GIVEN DATA:
^^^^^^^^
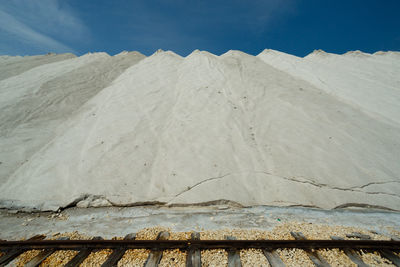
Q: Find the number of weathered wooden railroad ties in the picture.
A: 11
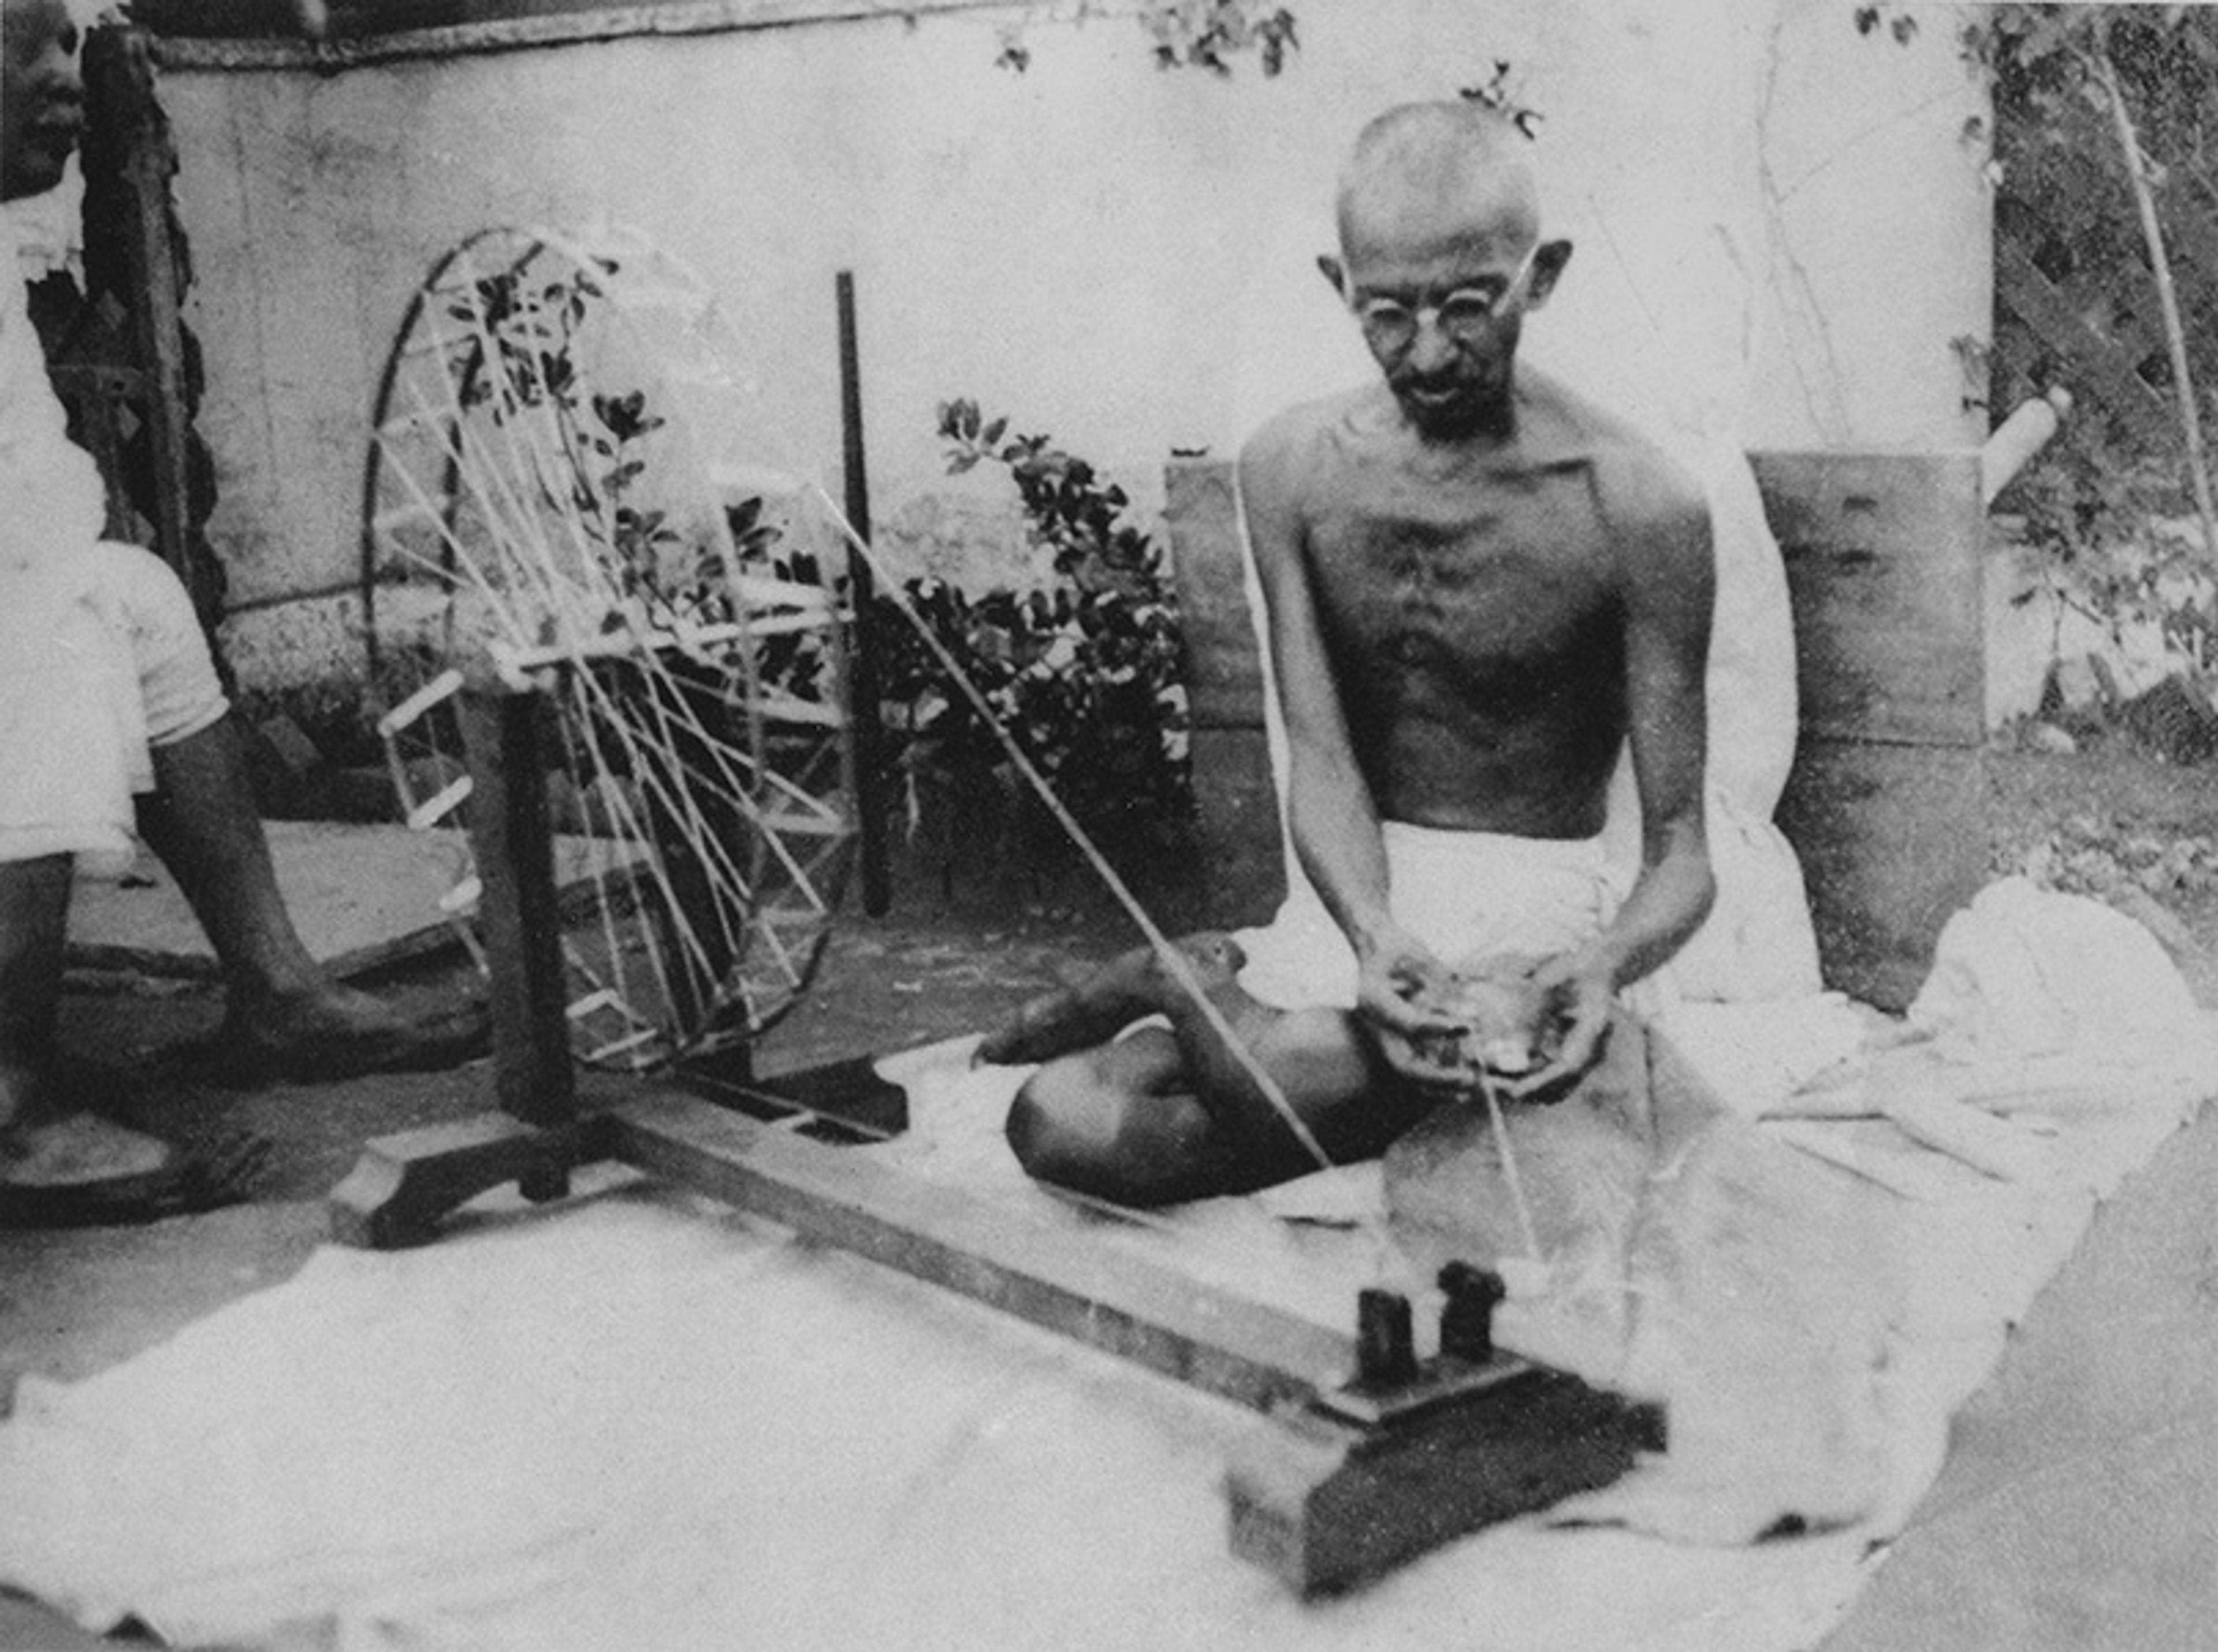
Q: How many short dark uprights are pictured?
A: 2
^^^^^^^^
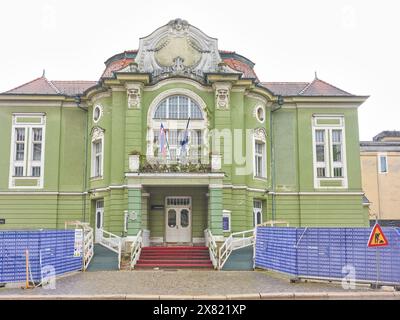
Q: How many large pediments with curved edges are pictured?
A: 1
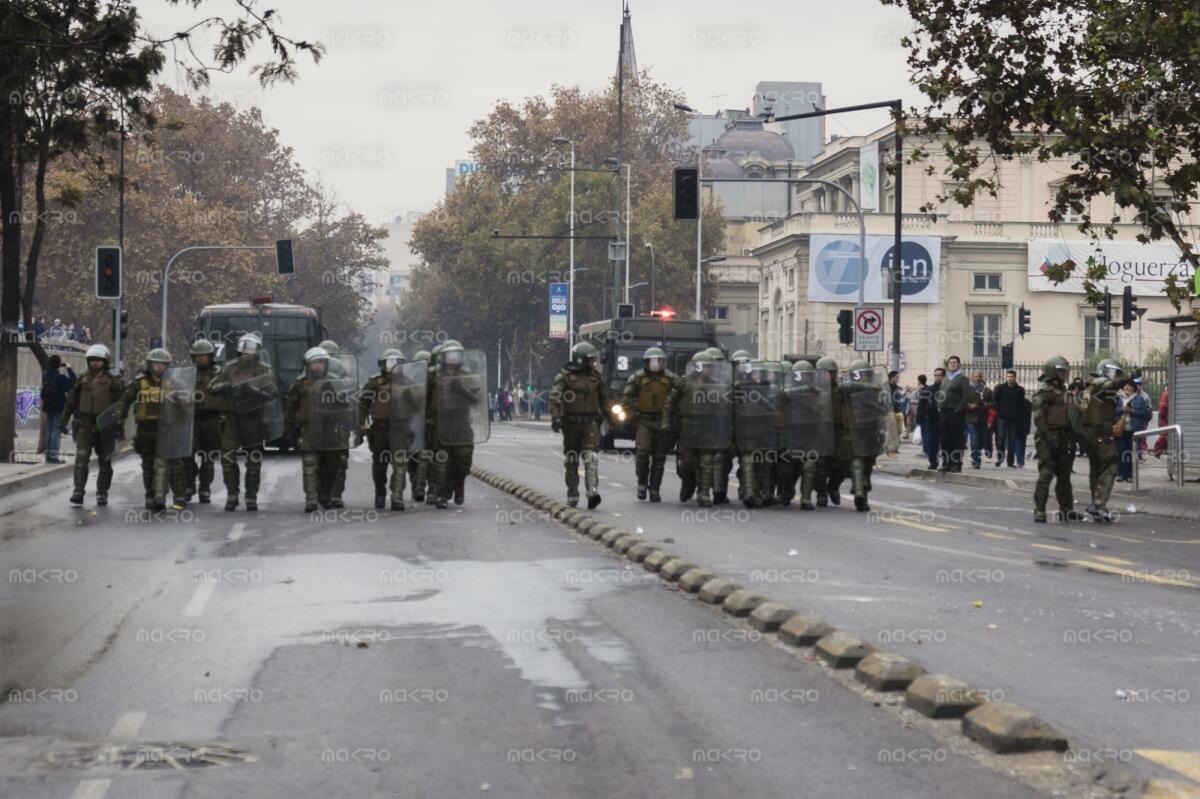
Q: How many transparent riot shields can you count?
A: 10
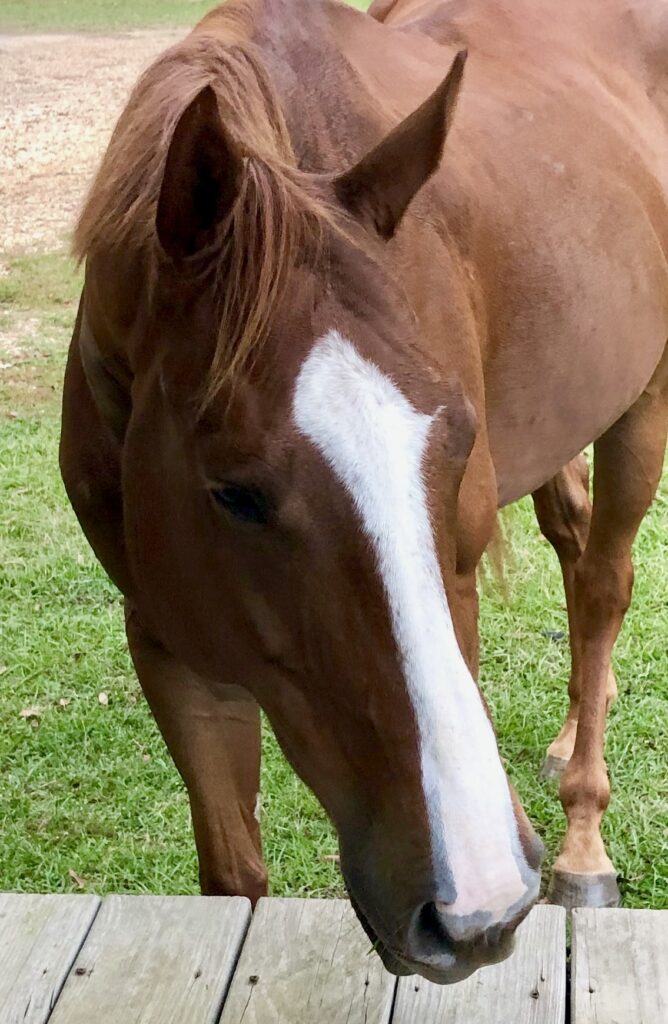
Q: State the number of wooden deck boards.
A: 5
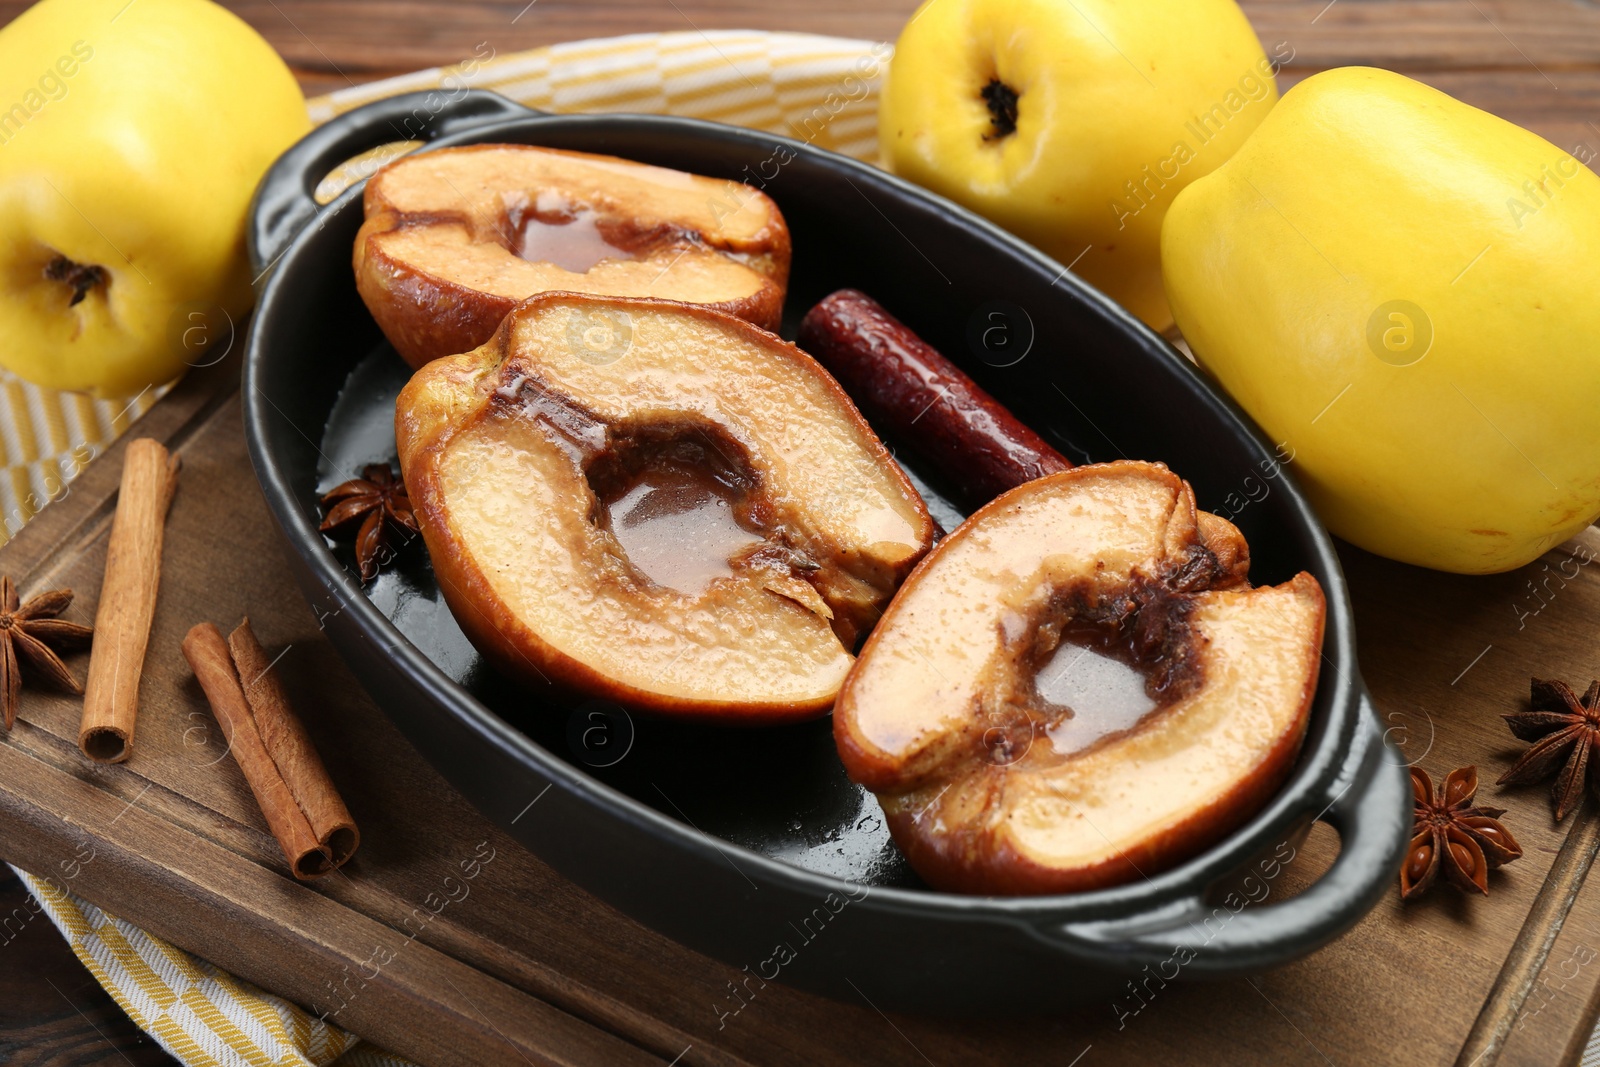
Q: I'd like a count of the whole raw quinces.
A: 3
^^^^^^^^
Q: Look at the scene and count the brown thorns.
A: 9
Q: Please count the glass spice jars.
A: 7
^^^^^^^^
WORK INSTRUCTION:
Every line of the data that includes the word "wooden" should be copied.

EXPECTED OUTPUT:
Q: Find the number of weathered wooden railroad ties in the picture.
Q: State the number of wooden deck boards.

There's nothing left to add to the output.